The Luna Park that is my mind!

Have just returned from a whirlwind five-day trip to Seattle in the Pacific North-West of America, as the invited guest of my publisher Thomas & Mercer. 

It was a crazily-good few days, sleep-deprived, alcohol and fooded-up, travelling from 40 degree heat in Southern Spain to the soft, gentle breezes of the PNW with very comfortable 20 degree temperatures. I was on high adrenaline, socialising like the world was ending and I´d never utter another word again, moving from luxury hotel to luxury restaurant to chauffeur-driven car to dinner with the top in the publishing business. 

It was as surreal as a date with Salvador Dali and just as enjoyable. But at the end of the day, being a sort of grunge person who has real and imagined poverty hard-wired through me, it´s important to look back and write about what I learned from the experience, as a way of reminding myself how much my life has changed in a few short months. 

If this inspires other serious writers to continue in the face of constant rejection (and this was my story for 16 years!), then I will feel all warm and lovely inside, and this is what this blog is about; not shouting from the rooftops about me - but inspiring other serious writers to live and love their talent, regardless of what those strange bods in the publishing biz (and I exclude Amazon from that mini-insult) have to say about their work.

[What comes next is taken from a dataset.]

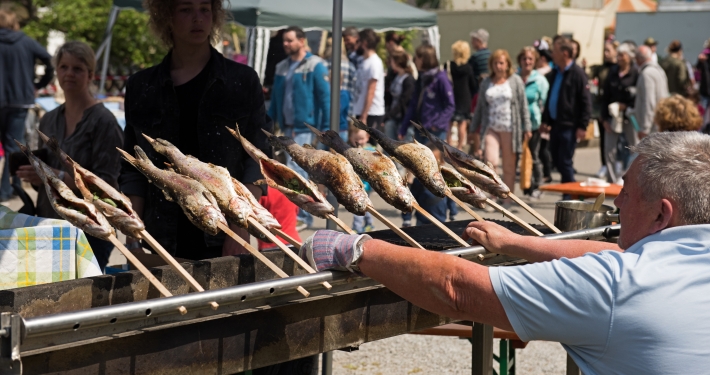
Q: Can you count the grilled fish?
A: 11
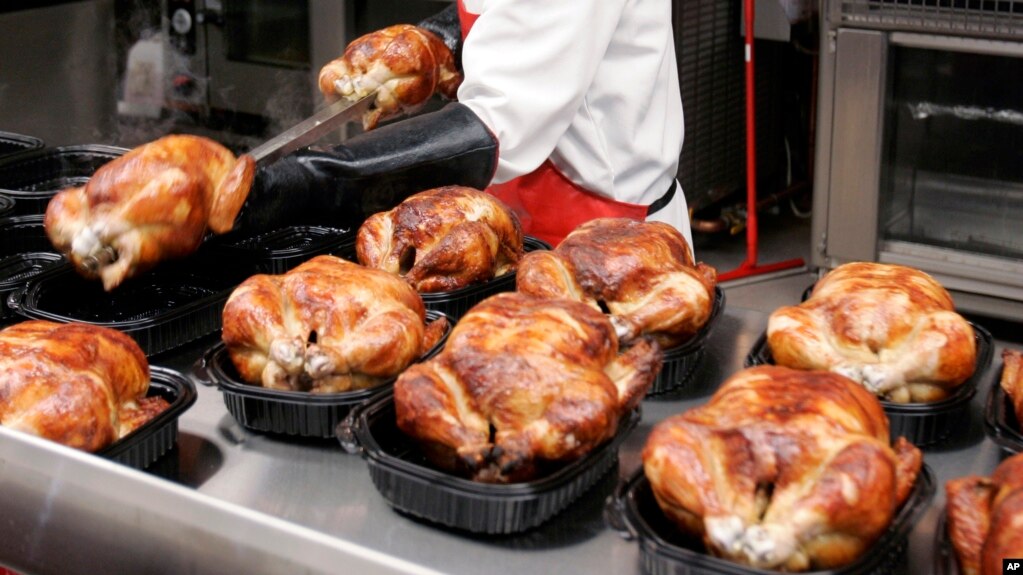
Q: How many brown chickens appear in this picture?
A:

Time to recap on what I have learned. I´ll number the mini-lessons, for ease of reading. Here goes (and I think they are in order of priority):-

1. The Amazon Group is a truly inspirational company and Amazon Publishing is the kindest, most generous, most author-focussed group of people I have ever met in my life.This is the second time in three months they have flown me to America, have requested my company and have treated me like royalty, for no other reason than they love authors, they love publishing novels and they love selling them. They want to be part of literary history, and they are!! Not only because they publish quality, but because the treat their authors like film stars - no expense spared. Their publishing model is what others dream of being able to achieve and yet don´t and they are creative, forward-thinking and always thinking up new ways for authors to sell their work.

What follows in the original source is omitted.